▶ _RECORDS FOR THE TASK_:
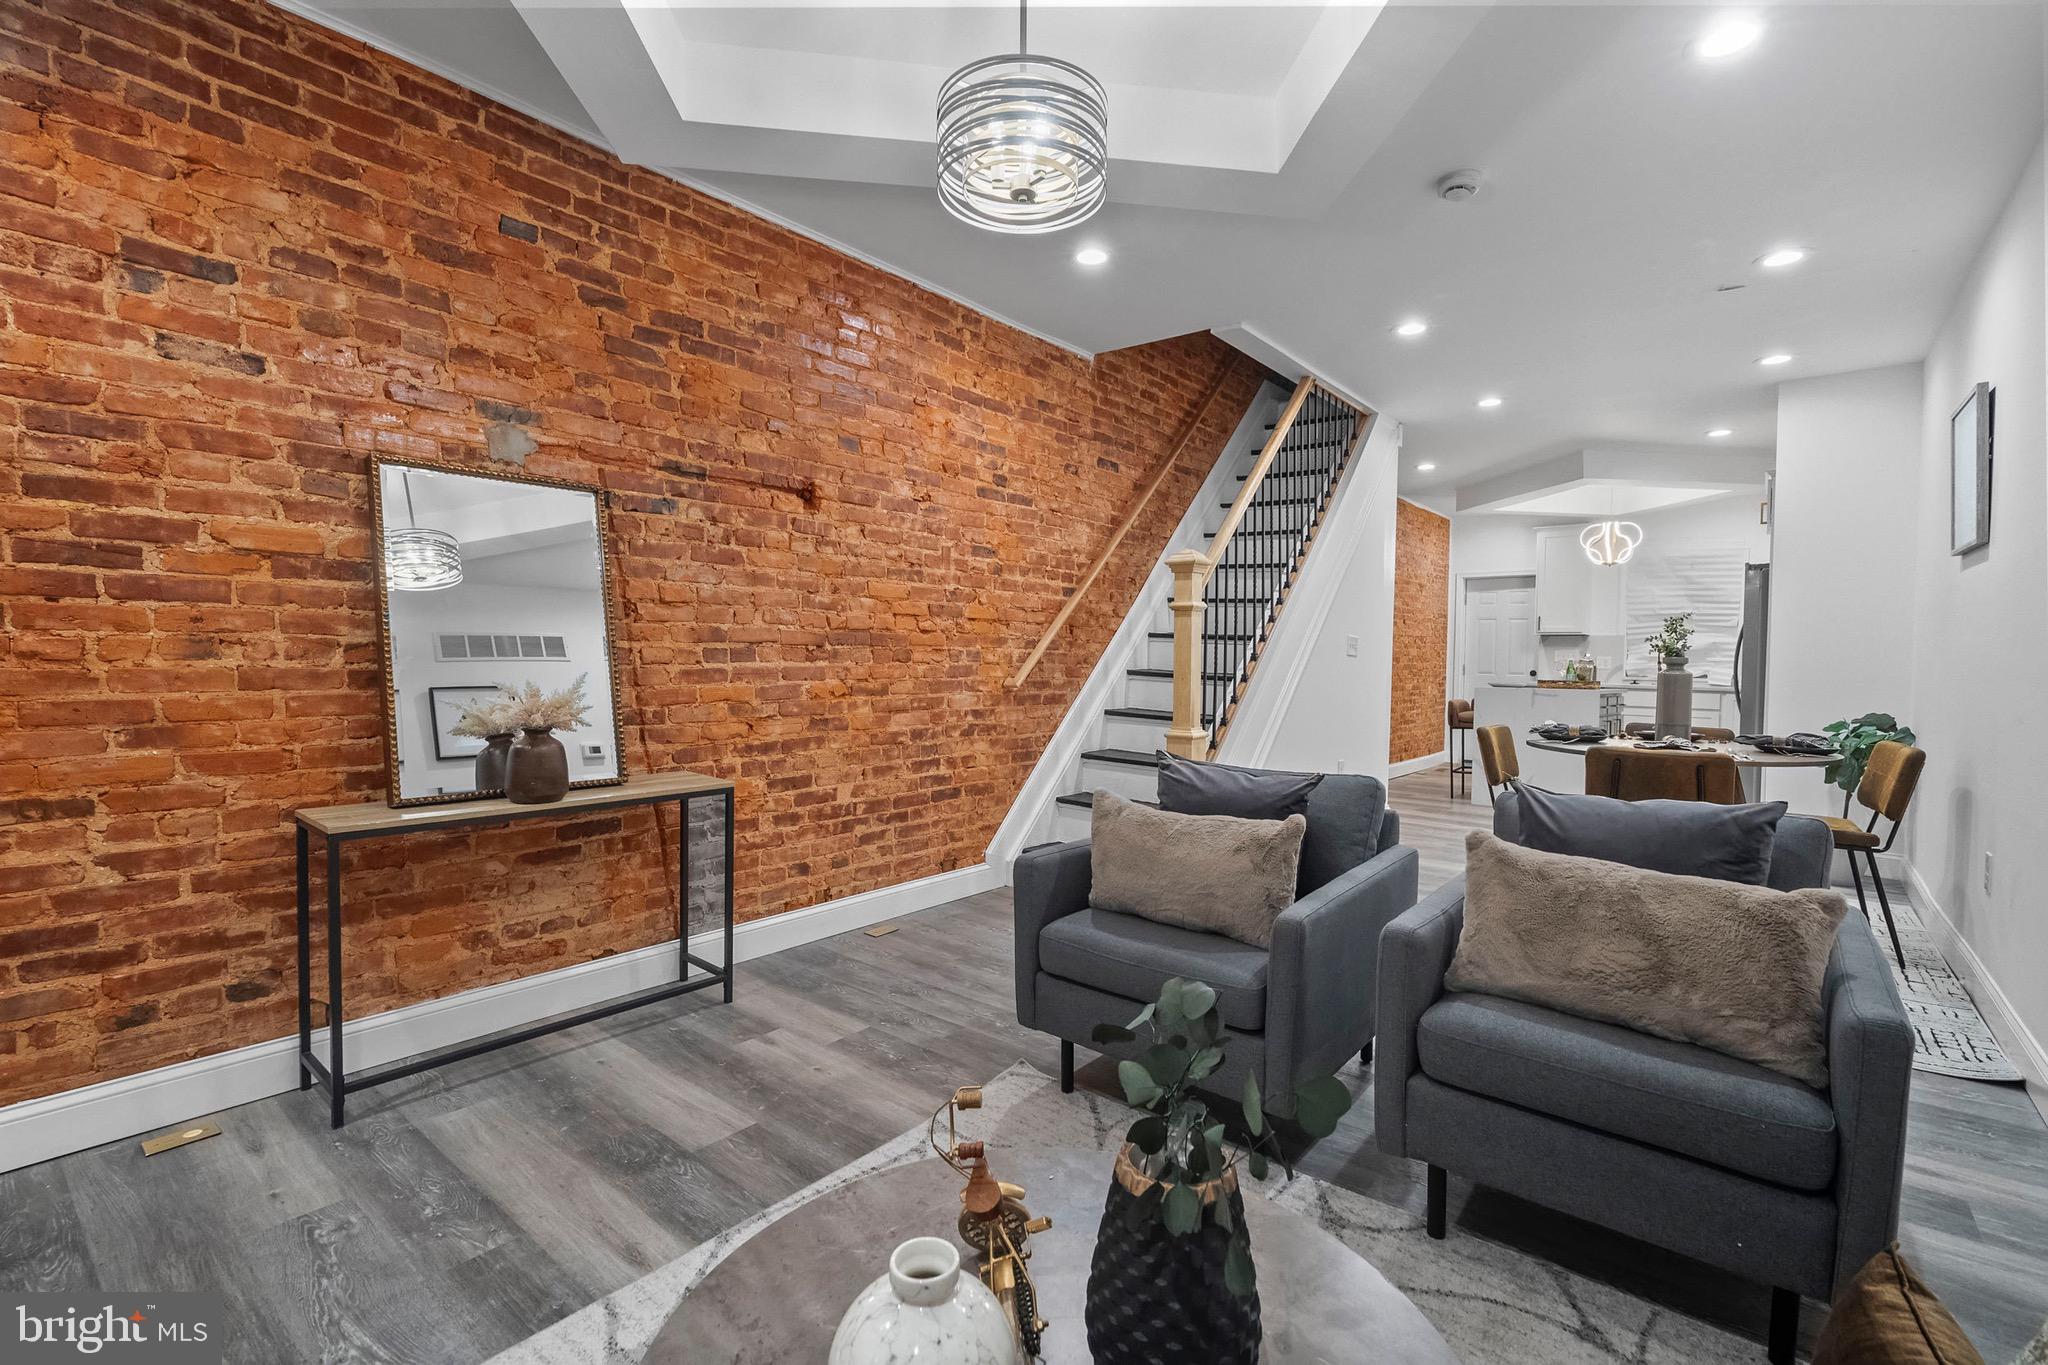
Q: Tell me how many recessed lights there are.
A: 8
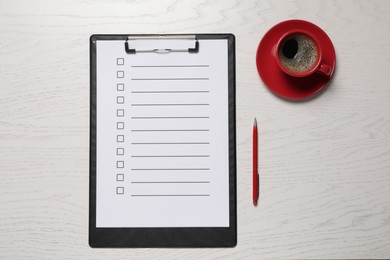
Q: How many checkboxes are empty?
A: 11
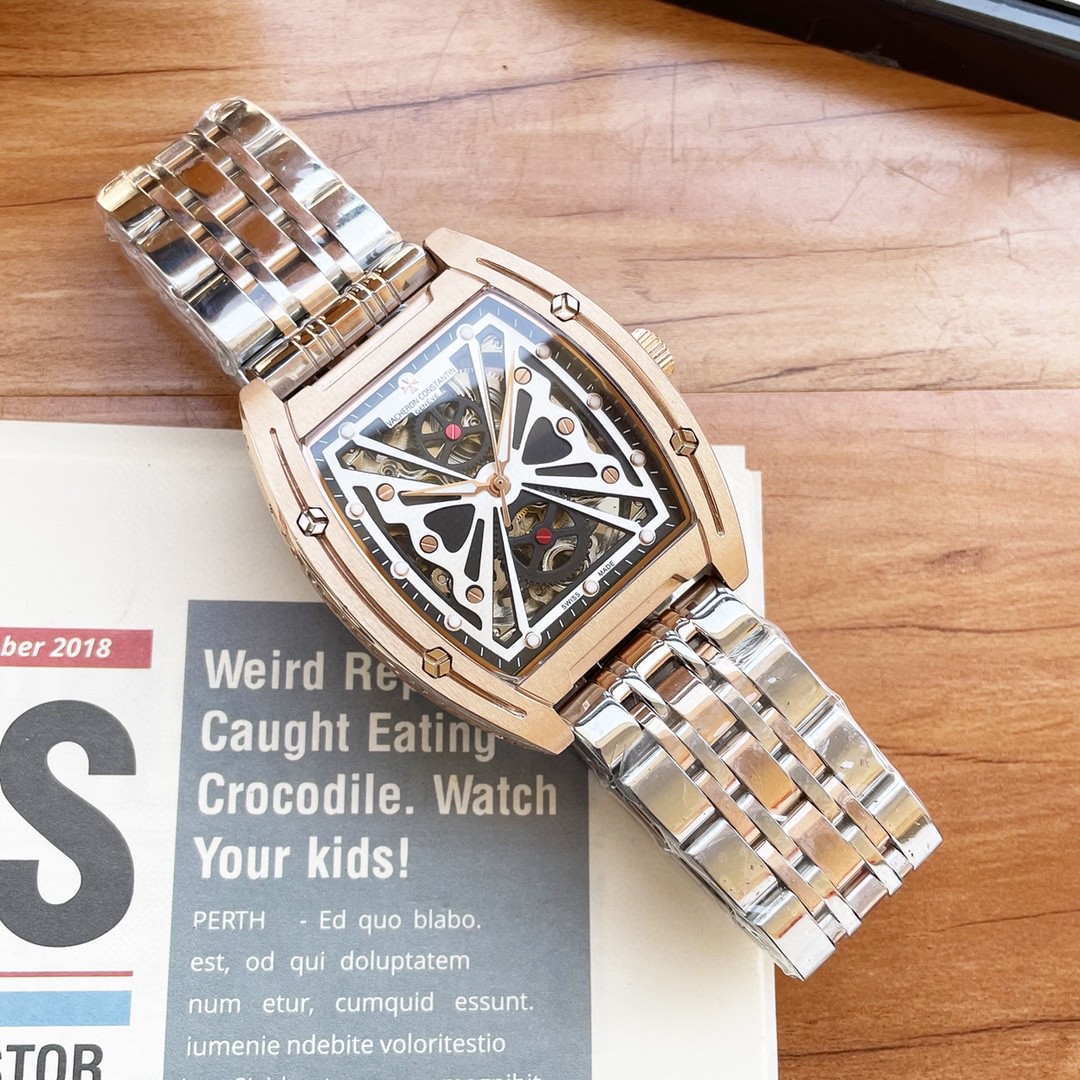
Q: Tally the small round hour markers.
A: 11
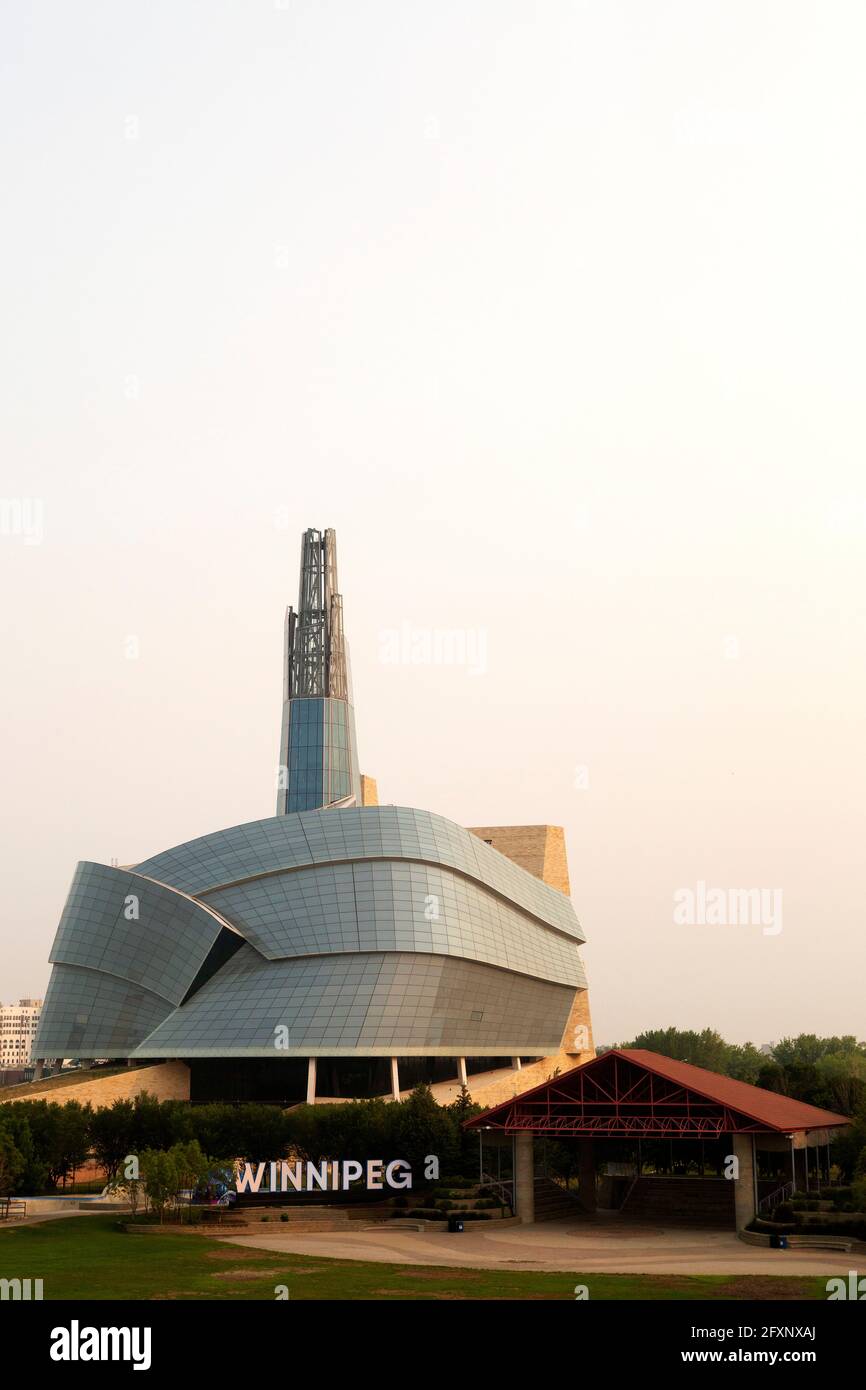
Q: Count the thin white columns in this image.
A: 4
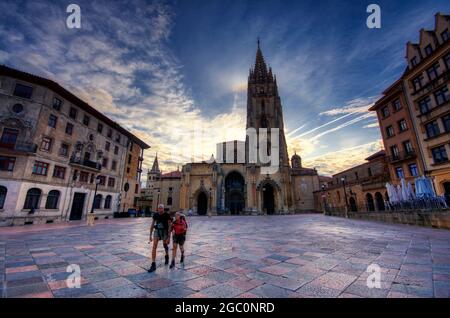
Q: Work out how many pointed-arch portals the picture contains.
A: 3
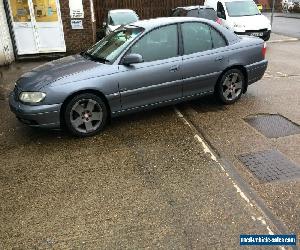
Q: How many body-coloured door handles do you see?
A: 2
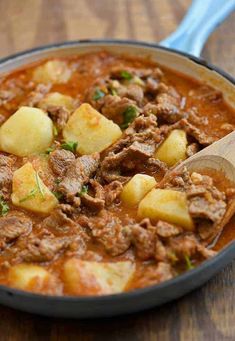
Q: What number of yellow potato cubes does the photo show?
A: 10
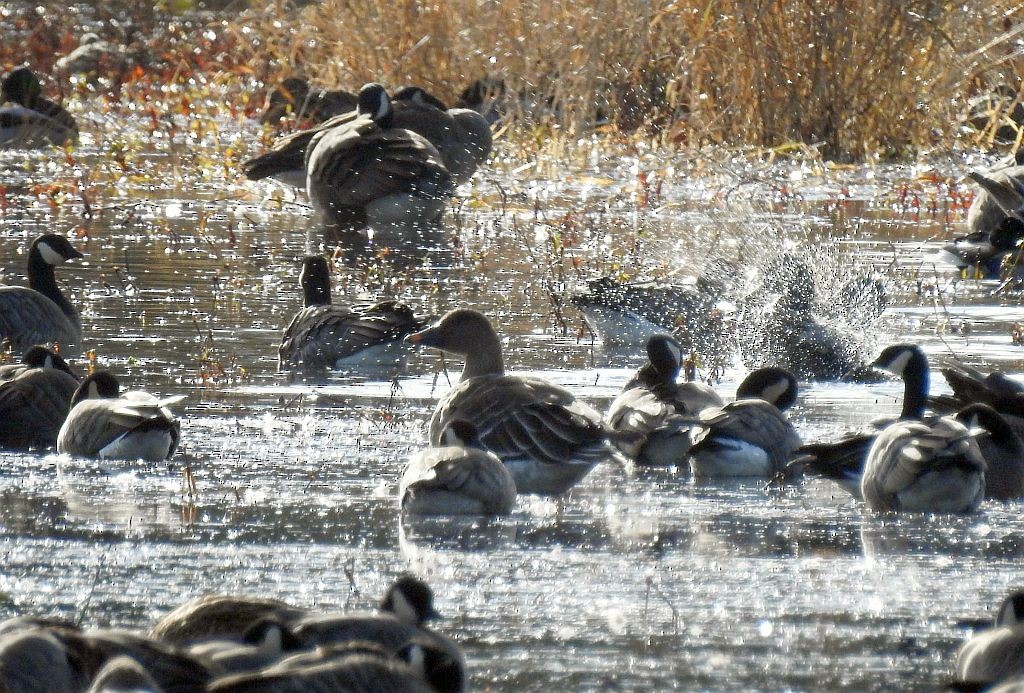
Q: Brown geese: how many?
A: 1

▶ _WHAT YOU NEED TO DO_: Set down each entry above word for word, without its pictures.

▶ _SOLUTION BELOW_:
Q: Tell me how many recessed lights there are.
A: 8
Q: How many checkboxes are empty?
A: 11
Q: Tally the small round hour markers.
A: 11
Q: Count the thin white columns in this image.
A: 4
Q: Work out how many pointed-arch portals the picture contains.
A: 3
Q: How many body-coloured door handles do you see?
A: 2
Q: What number of yellow potato cubes does the photo show?
A: 10
Q: Brown geese: how many?
A: 1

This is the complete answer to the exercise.